Pendant la Seconde Guerre Mondiale, l'armée Allemande a occupé le fort et en a fait un dépôt de munition. Lorsque ce dernier fut détruit en août 1944, l'explosion a causé la perte de nombreux bâtiments.
Le 16 juin 1964, le Ministère des affaires culturelles fait classer le Fort Saint-Jean monument historique.

Depuis 2012, la cité phocéenne a une utilisation plus culturelle du fort. En effet, il a abrité le Département des recherches archéologiques subaquatiques et sous-marines (DRASSM), et depuis peu, le Musée des civilisations de l'Europe et de la Méditerranée (MuCEM).
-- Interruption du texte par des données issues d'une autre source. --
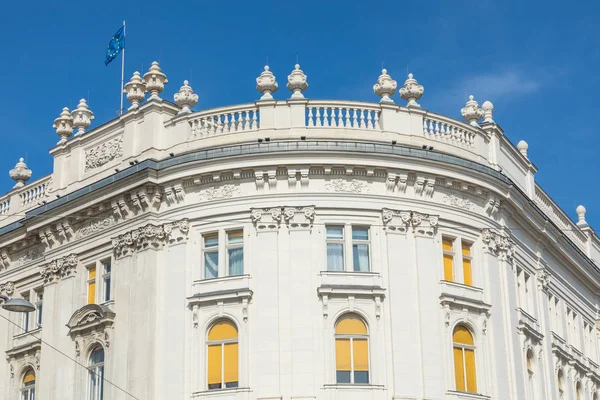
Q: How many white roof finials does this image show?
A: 14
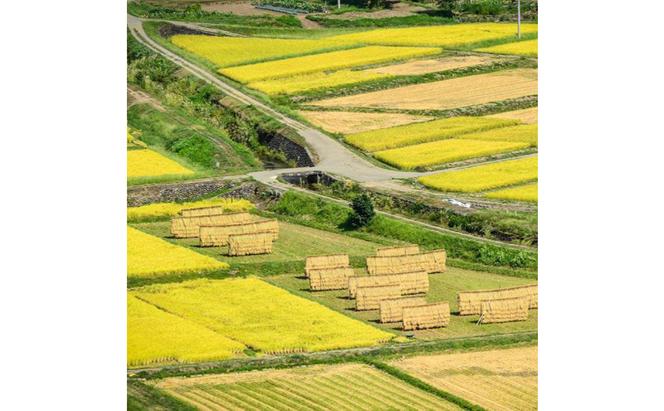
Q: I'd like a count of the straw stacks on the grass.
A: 14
Son intégration dans le projet a donné lieu à un grand nombre d’aménagements : éclairage, accessibilité, ventilation, vidéosurveillance. Le fort est relié au nouveau J4 par une passerelle de 115 mètres de long, une seconde passerelle, d’une longueur de 70 mètres, est dressée entre le port et le parvis de l’église Saint-Laurent dans le quartier du Panier, assurant ainsi une continuité dans le parcours urbain entre la partie la plus ancienne de la ville. 

Longtemps oublié, il est redevenu un lieu de vie pour les Marseillais.

« Aujourd’hui, c’est un lieu de champs des possibles infinis. Je viens ici pour lire, pour ma sieste, pour m’y balader, pour y boire un coup, pour y acheter un ouvrage… pour y voir des expositions », conclut Vanessa Hen.